An example of these encounters with reality can be seen in the cyber market. Programmers and systems analysts usually have respectable levels of income depending on the level of expertise they possess. It is so interesting to study these cases that for some people it is unusual to observe that a young oracle programmer, to name a few branches, can receive as compensation the same amount or more than any director, manager or head of systems of a medium-sized company, and All this without having to assume the limitations associated with these names, since in this field it has been understood that the programmer has levels of efficiency that are not necessarily tied to traditional schedules.

These differences between positions and income are everywhere, from people who have been dedicated to the sale of products in multi-level companies, to briefcase consultants whose advisory function seems vital to any organization, the interesting thing about these cases in which none of them You present yourself as the CEO of your area, even if your income exceeds or equals that position.

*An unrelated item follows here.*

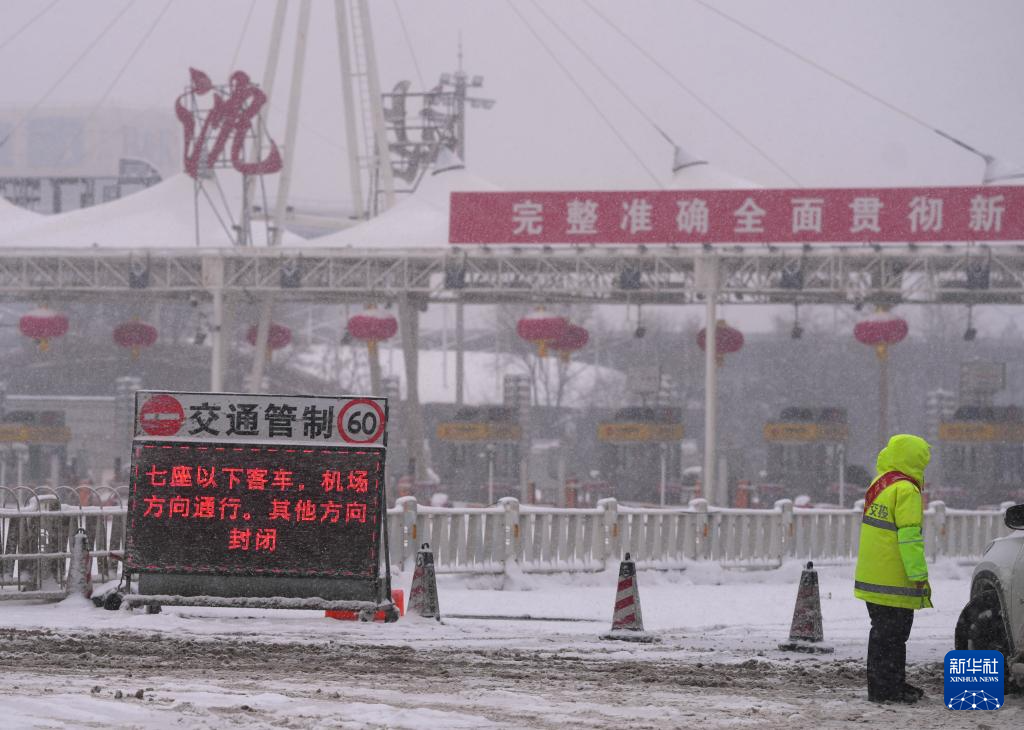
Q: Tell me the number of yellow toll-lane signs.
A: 5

So titles are a myth. People are not more or less important because of the titles of their positions, the root of the importance is not in the name of the position they occupy, but in the impact that the operation or the strategy of the same impresses on the organization. This means that if a person occupies a position called "Administrative Assistant" but their functions, products and services generate a determining relationship in the company, their consideration being the same size of that impact, it does not matter if they are called that or what call her Chief Executive Officer.

Anyone who has studied Organization and Methods or some way of putting order in organizations could contradict the above, since offering a name to each position and offering a level of importance to that name is what allows companies to maintain order, hierarchy and the motivation to climb to higher positions. And that's fine. It is fine for companies structured and designed in the purest fashion of the first half of the 20th century.

But contemporary organizations do not require such gadgets to keep the employee, seen now more as a collaborative partner, interested through complicated and intermingled names to generate fictitious statuses that collapse when compared to other benefits and trade-offs.

Contemporary companies look at the individual under a different concept and therefore it will be worth more the more value added, regardless of the name of the position they occupy.

Perhaps this complex link of titles and degrees is the result of an ancestral tradition associated with monarchies and their wide subdivisions, where it was necessary, and even vital, to hold a title to enter the nobility and be heard by the rest of the " important people ”, as it is still understood today that people can do once they have reached a supervisory position in any traditional company.

Another myth associated with titles and positions is the very existence of them as essential elements to be recognized as companies, at present it is utopian to imagine an organization without positions and hierarchical structures, as it is exposed in the Managerial Zeitgeist, since traditionally those they are elements of commercial companies that are required in the same legislation, which by the way has been shaped by people who have a typical conception of the company.

People should focus more on the object of the position they occupy than on the name of the position itself, and perhaps this was the success of sycophants in monarchies, because even when they were considered inferior, they knew the level of influence that such positions had. and its impact on the king's decisions. These people were called in many ways, and even enjoyed derogatory or funny names, but such was their strength that they could rule in the life or death of a person.

The monarchical concept is understood in companies under the vision of the president, who is the king, and the vice presidents who become the viceroys, the directors could be equal to the shareholders and so on, which shows that the titles and positions are only a paradigm that has been translated from other administrative sources and whose importance and interest responds more to a pattern that refuses to disappear than to a legitimate administrative reason.